Not everyone gets a second chance to pursue a lifelong passion. But that’s the opportunity Tim O’Neal has received, and he intends to take full advantage of it.
O’Neal is in the field this week for the Korn Ferry Tour’s Savannah Golf Championship at the Landings Club – Deer Creek Course un Savannah, Georgia. He earned an exemption into the tournament because of his hometown status as well as his past Korn Ferry experience, and will be competing for part of a $600,000 purse.
The Savannah native won the Advocates Pro Golf Association Tour Lexus Cup Points Race for this second time this summer with his consistent play on both sides of the COVID-19 shutdown. O’Neal was victorious at the APGA Tour at Farmers Insurance Open in January, and again in July at the APGA Tour at Dubsdread. He finished third or higher in each of the Lexus Cup Tournaments and ended the season with 1,858 points to show for it.
“I’m playing better now, so I’m hoping to give myself a chance on Sunday,” said O’Neal, who had a number of solid seasons on the Korn Ferry Tour back when it was called the Nationwide Tour. “I’ve put in a lot of hard work and it showed in the APGA tournaments. I knew I had a chance to win the Lexus Cup again.”
O’Neal, 48, has been working to secure his PGA Tour card for more than two decades. He owns over 150 Korn Ferry Tour starts and three wins on the PGA Tour Latinoamérica: Two in 2013 and one in 2016. Twice, he came within a shot of earning PGA Tour membership in Q school. The promised land remains out of reach for now, but O’Neal does not lose sleep over the missed opportunities of the past.
“Golf’s hard,” he spoke candidly over the phone. “I missed (going straight to the PGA Tour) twice by one shot. I don’t want to say it’s been a lot of adversity. I guess, a lot of it’s not playing well when I needed to. I’ve been very close. All in all, I’ve definitely had my bumps in the road, but I’m still positive about it and still grinding.”
At times, it has certainly been a grind for the Jackson State alum, who played in several Moroccan mini-tour events in 2012 to bolster his struggling finances. Next came a divorce in 2014, which resulted in O’Neal sharing custody of two teenaged children with his ex-wife. Amid such turmoil, the APGA has been a lifeline, both financially and otherwise.
Since its beginnings in 2010, the Advocates Pro Golf Association has endeavored to give talented minority golfers an affordable way to compete in the sport they love. Ken Bentley helped found the APGA, and he explained to Golf.com that his organization aims to help players put their money-related worries to bed.
“A lot of our players are close to making the tour,” said Bentley, a former Nestle executive. “A big part of what’s holding them back is finances.

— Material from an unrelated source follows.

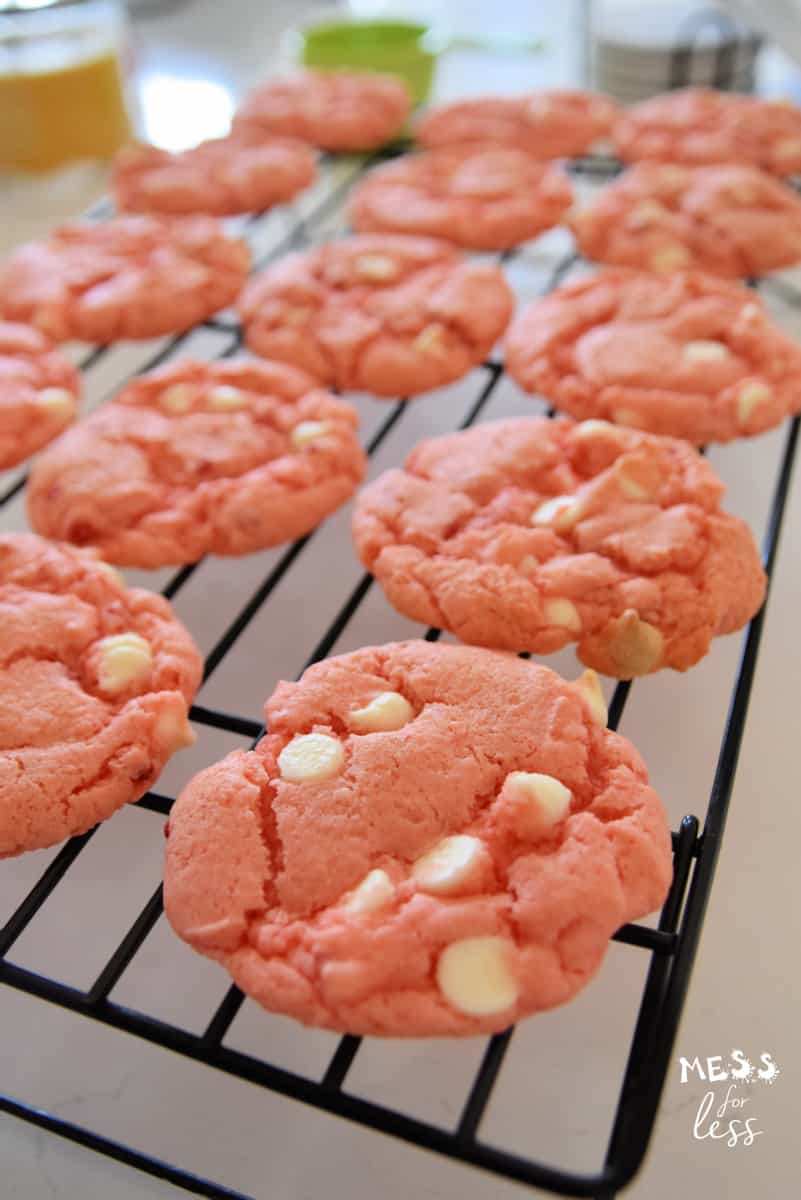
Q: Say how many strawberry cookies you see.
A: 14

I want a couple of guys from our tour to be able to make enough money so that the next year they won’t have to worry about money the following year. We’re trying to raise the purses so that we can take money out of the equation.”
O’Neal is one of many who appreciate the APGA’s modest entry fees and generosity in helping its athletes foot medical and transportation bills.

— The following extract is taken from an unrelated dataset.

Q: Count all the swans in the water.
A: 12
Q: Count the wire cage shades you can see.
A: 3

“Mr. Bentley and his staff, they want everyone to play,” he said. “When guys might be struggling to get to tournaments, they’re more than willing to help guys that are really working hard, to give them opportunities to play.”
Speaking of opportunity, O’Neal has a good one ahead of him this week. While the Korn Ferry Tour is a ways away from the big show, it is a proving ground where rising stars like Scottie Scheffler and Will Zalatoris have honed their craft in the past. O’Neal isn’t getting any younger, but every solid Korn Ferry outing he has could bring him one step closer to realizing his dream.
In 2018, O’Neal qualified for the Savannah Golf Championship but allowed a first-round lead to slip away as he finished T-62 that week. The Georgian has a chance to redeem himself on home soil, and he will do everything possible to achieve that goal.
“It’s always good to play home,” he said. “I’m familiar with the golf course. I’m just going to try to go out there and play my game, and have some fun too. It definitely would mean a lot to have a good showing and just play well for my friends and family.”